Tokamak JET (Culham, England)


 
Das Tokamak-Experiment JET (Joint European Torus) wird gemeinsam von allen Laboratorien des Europäischen Fusionsprogramms, darunter auch dem Max-Planck-Institut für Plasmaphysik, in Culham/Großbritannien betrieben.

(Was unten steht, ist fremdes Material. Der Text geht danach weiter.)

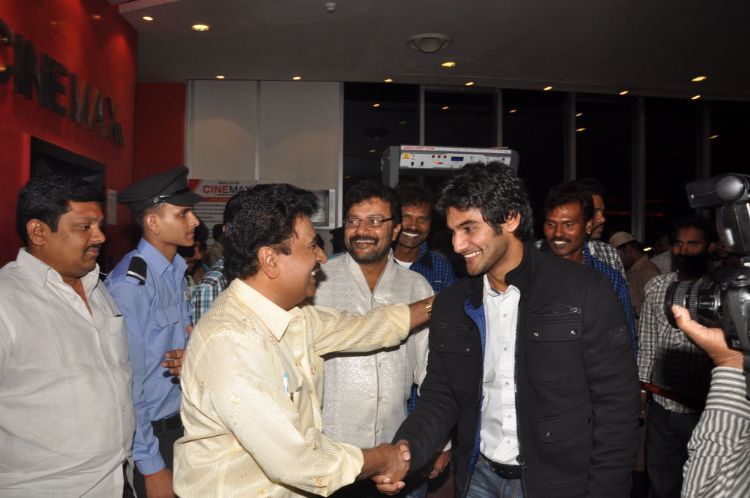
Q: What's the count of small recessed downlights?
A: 11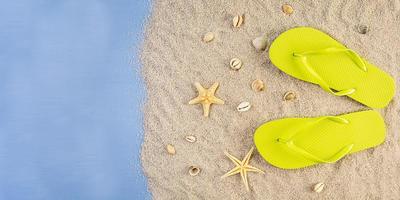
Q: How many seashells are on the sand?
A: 13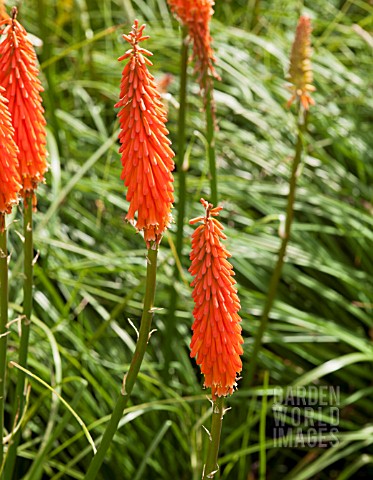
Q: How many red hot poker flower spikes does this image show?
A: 6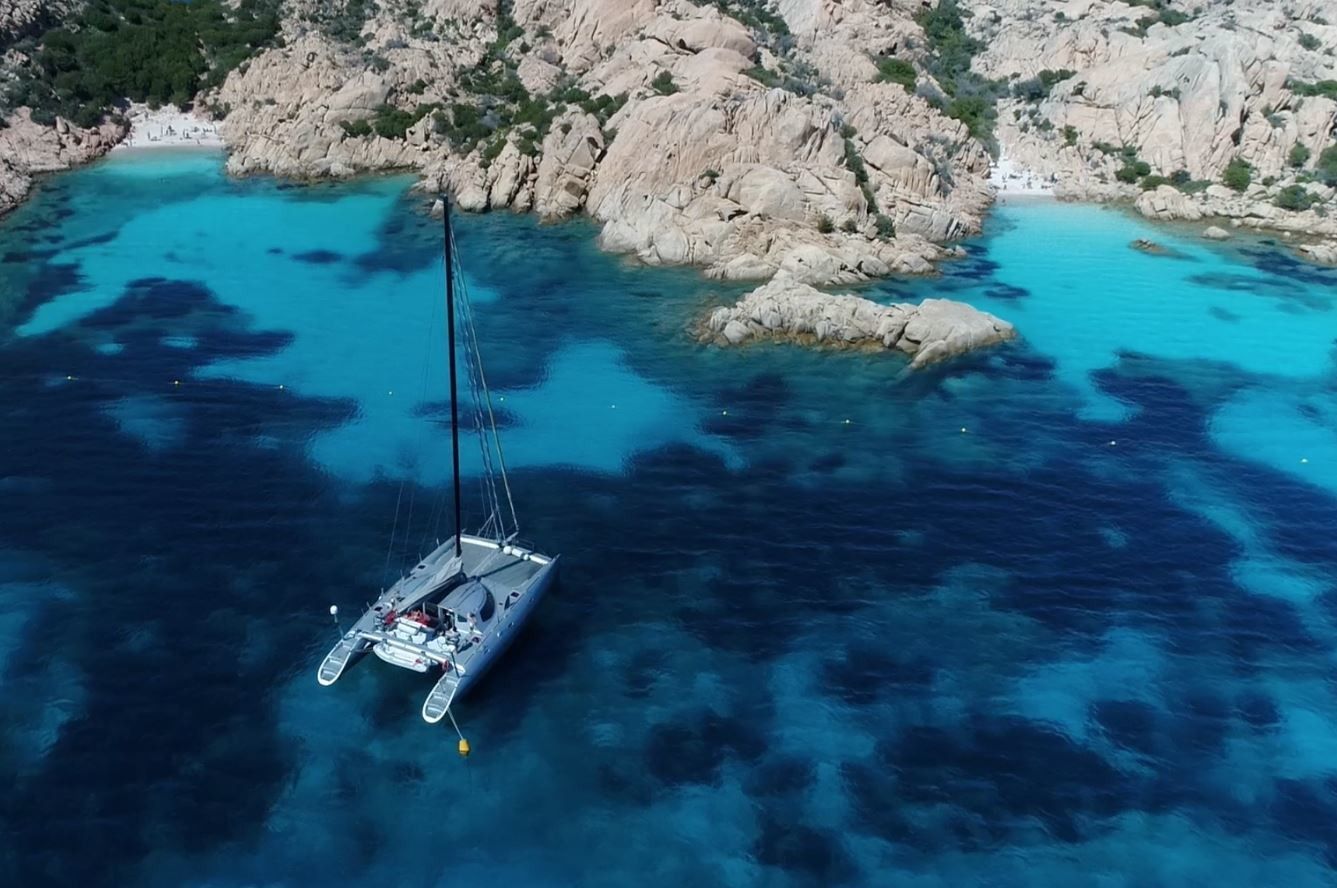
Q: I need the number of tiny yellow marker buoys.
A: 11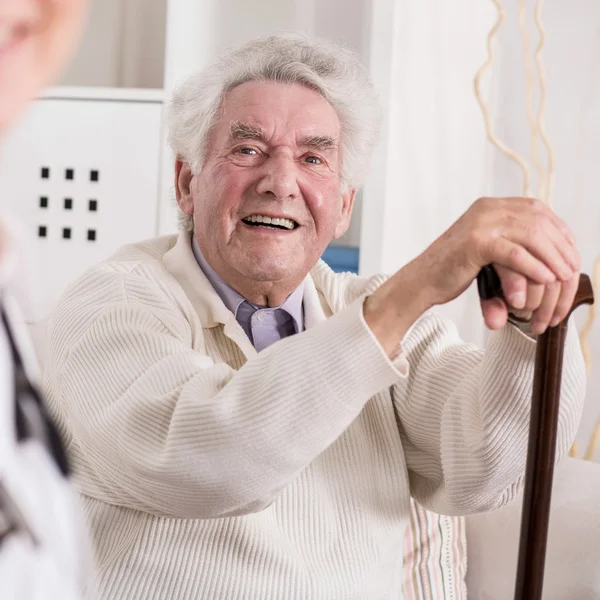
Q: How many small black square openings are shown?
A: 9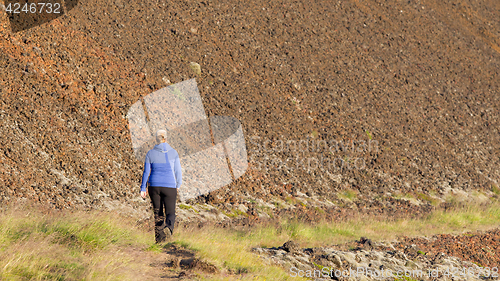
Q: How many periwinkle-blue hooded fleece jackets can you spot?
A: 1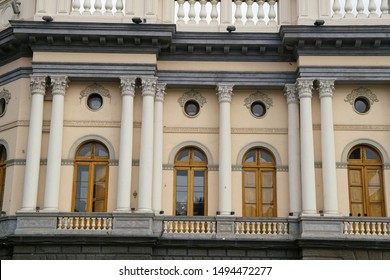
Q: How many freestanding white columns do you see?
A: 9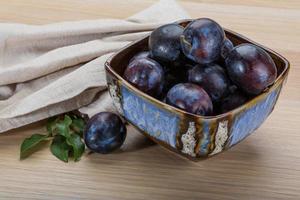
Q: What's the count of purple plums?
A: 10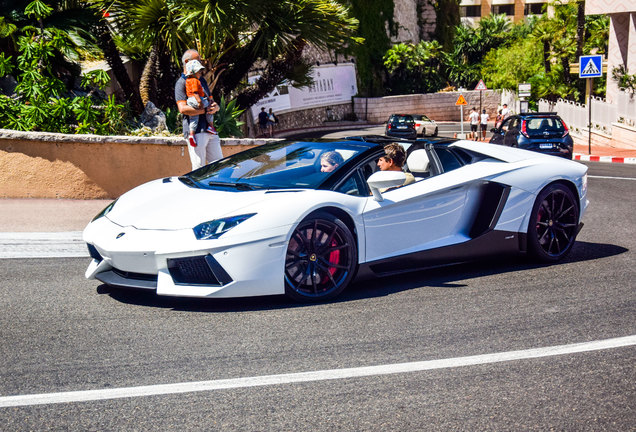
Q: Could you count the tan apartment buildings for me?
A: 1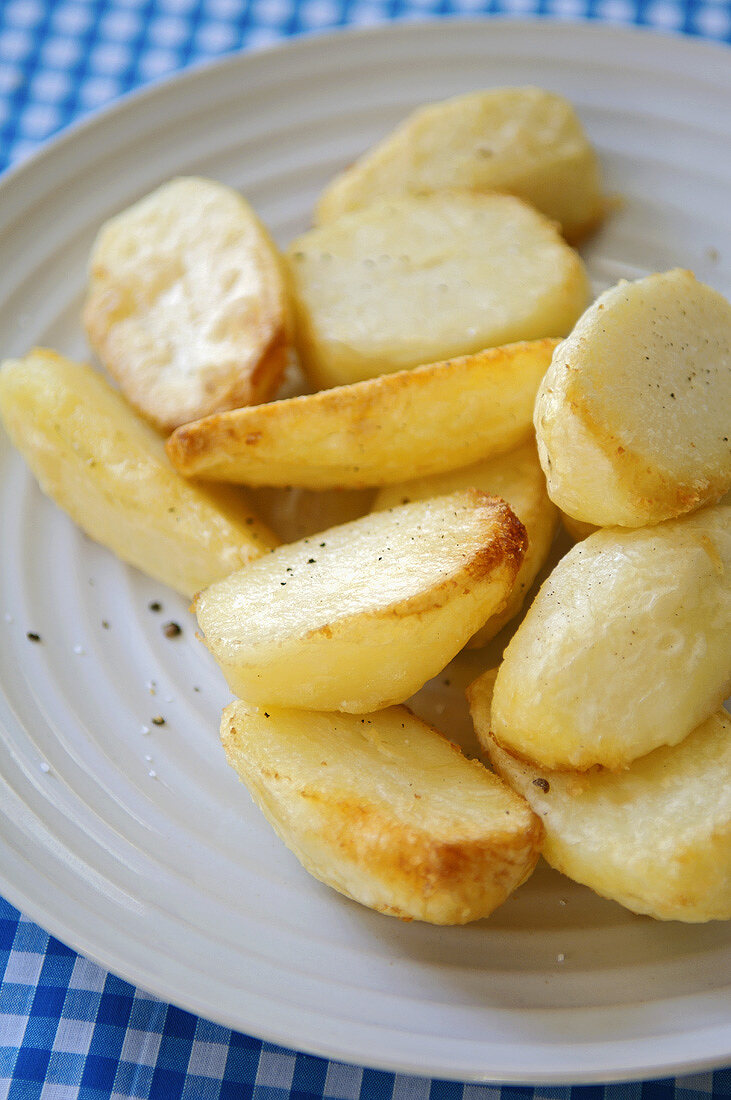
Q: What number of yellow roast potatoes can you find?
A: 11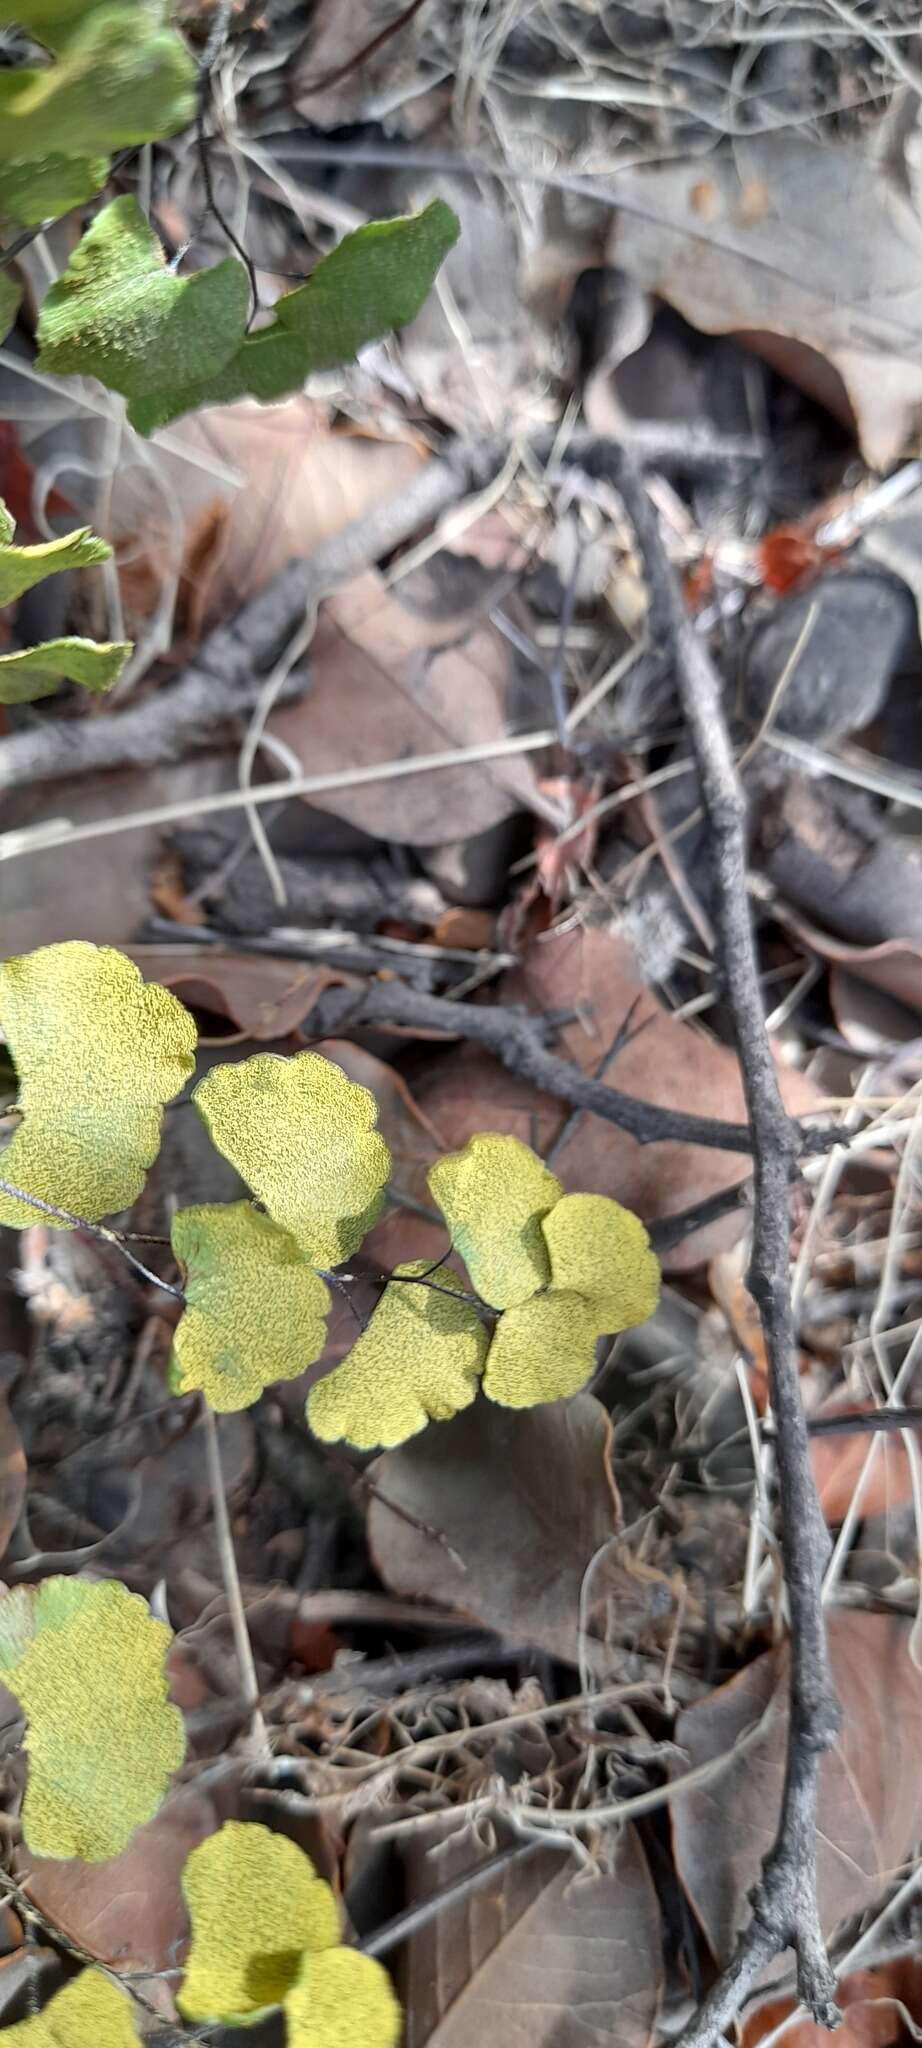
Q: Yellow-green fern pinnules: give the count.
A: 11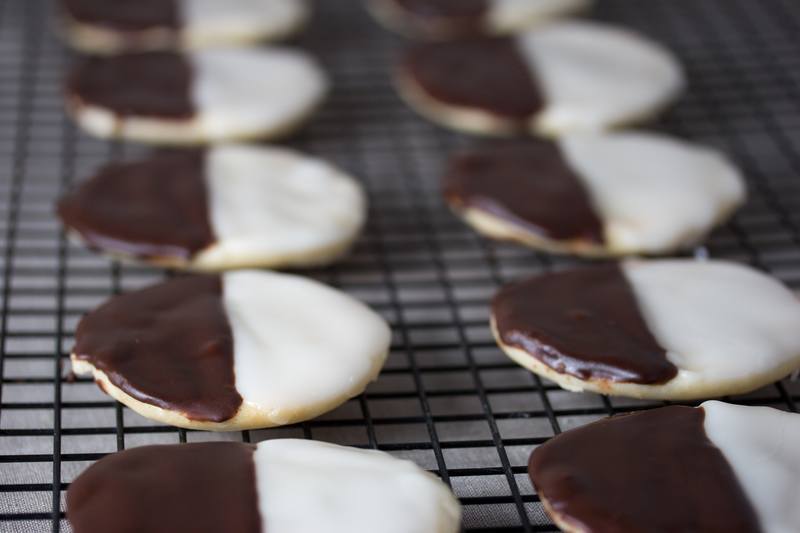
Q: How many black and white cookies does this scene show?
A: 10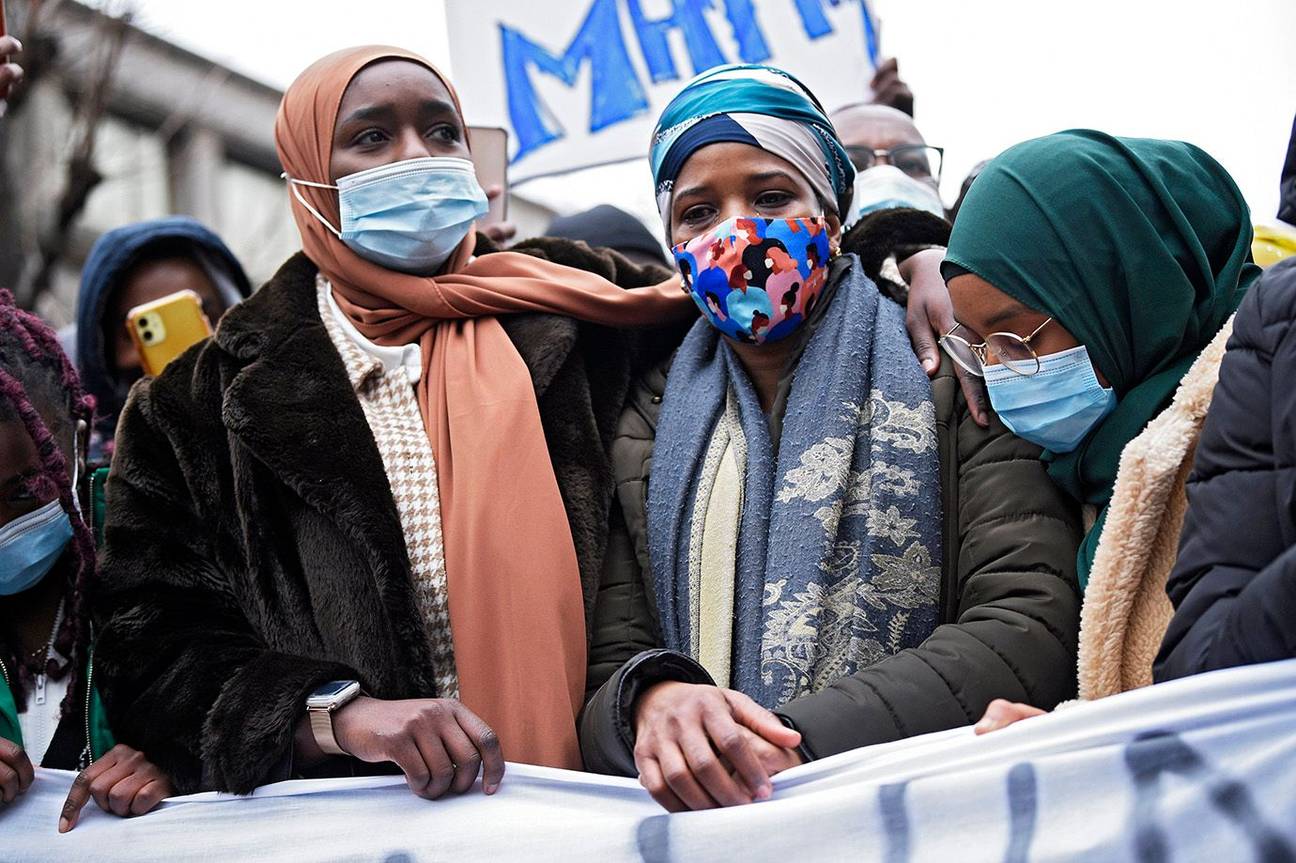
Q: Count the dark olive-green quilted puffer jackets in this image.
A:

Es ist das weltweit größte und am weitesten fortgeschrittene Fusionsexperiment: Der Plasmaring des Experiments hat einen Umfang von 20 Metern, eine Höhe von über 4 Metern und einen Durchmesser von 2,5 Metern. Das Experiment wurde ab 1972 von den Europäern gemeinsam konzipiert, innerhalb des vorgegebenen Kosten- und Zeitrahmens gebaut und seit 1983 auch gemeinsam betrieben. JET hat die Aufgabe, das Verhalten eines Fusionsplasmas nahe der Zündung zu untersuchen. Das Experiment soll Plasmazustände erreichen, die für ein Brennstoffgemisch aus Deuterium und Tritium einige Megawatt an Heizleistung aus den entstehenden Heliumkernen erwarten lassen. Dazu wurde JET von Anfang an technologisch auf den Betrieb mit Tritium und die dann notwendige Fernbedienung der Anlage ausgerichtet.

Heute ist das JET-Plasma nur noch um den Faktor sechs von der Zündbedingung entfernt. Mit Modellplasmen aus normalem Wasserstoff und Deuterium hat JET bereits Plasmawerte erzielt, die - umgerechnet auf den Betrieb mit den eigentlichen Brennstoffen Deuterium und Tritium - die gesamte aufgewendete Heizleistung über Kernverschmelzungen zurückliefern würden. Der gewaltige Fortschritt der Fusionsforschung, der sich hinter diesen Daten verbirgt, wird deutlich im Vergleich zu den Werten des Jahres 1970, als die Überlegungen zum Bau des Experimentes begannen: Damals waren die Resultate der weltbesten Experimente um einen Faktor 25 000 von den Reaktorerfordernissen entfernt.